As he matured as a songwriter, Thompson embraced the Randy (“Short People”) Newman technique of having some songs narrated by an unlikable, unreliable narrator. He opened the Annapolis show with one such song, “I Feel So Good,” from his 1991 album, Rumor and Sigh. It’s a propulsive uptempo rocker embellished by a chiming Celtic guitar figure. But the music’s contagious enthusiasm is only a means of implicating the listener in the narrator’s pathological boast, “I feel so good I want to break somebody’s heart tonight.” Are we meant to be caught up in this recently released prisoner’s desire or to be appalled by it? Perhaps both. “I don’t write about myself,” Thompson declares. “When I write in the first person, I’m playing a character. You can have more of an effect that way. Instead of shouting ‘Stop the war’ or ‘Impeach him,’ you can sing as if you’re the person you don’t like and expose his contradictions. It’s a weapon in my arsenal as a songwriter.”

There’s a similar song on Ship to Shore, “Life’s a Bloody Show”—though it’s sung in the second person, not the first. It’s a scathing portrait of that pop-music fixture: the star whose original inspiration has shriveled up but who sustains his or her momentum on sheer arrogance and narcissism. “Don’t let on your soul had died, a hole has opened up inside,” Thompson snarls over a woozy guitar figure, “that all you love is just yourself and how you sneer at the peasants down below.” The narrator of “Trust” on the new album is a different persona, the naïve sad sack who’s sideswiped by the ways of the world. “No one told me love’s so complicated,” Thompson laments wearily over a jittery guitar part, “dreams get so frustrated, romance is overrated.” The deliberate pace of the vocal contrasts against the nervous energy of the music underneath, as if the slow-witted narrator is being ambushed by quick-witted predators around him. “I like juxtaposing slow singing against double-time playing,” Thompson says. “A lot of Pakistani music does that. It suggests both energy and elegance. Years ago, when I was working with Sandy Denny, we always had a problem with her songs, fabulous as they were, because they were all slow. It was hard to get her out of that pacing. Years later, I realized the band could play fast, and the vocalist could sing slow.”

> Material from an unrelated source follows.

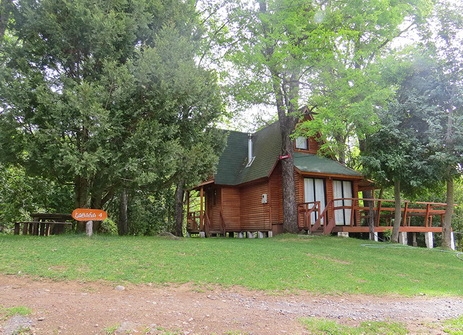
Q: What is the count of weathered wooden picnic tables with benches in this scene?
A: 1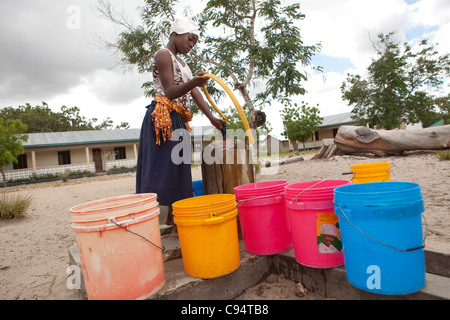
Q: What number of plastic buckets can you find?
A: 7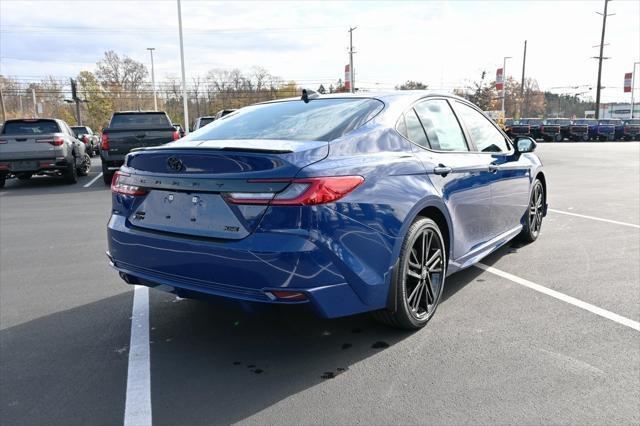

Thompson and his wife Zara split their time between his hometown of London and her hometown of Montclair, New Jersey. “I like to be in the States,” he says, “because there are more places to work here. But I still think of London as home. If I ever retire—and I don’t think I ever will—I’ll retire to London. I’ve always felt British, and I still do.” Far from retiring, he’s as productive as ever. He’s written and recorded two six-track EPs of new songs, he reveals, that he’ll be releasing in the near future. And he’s written but not recorded the next album. It’s not as if he’s slowing down. “I used to write every day,” he demurs, “but now I write in batches. Most days I get up at 7 am and pick up something I’m already working on. If I do that, the songs have a continuity, a cohesiveness that they wouldn’t have if I were jumping around from idea to idea. When I’m walking down the street, I might think of a bit of melody or a line or two of lyric or an idea on how to finish something.”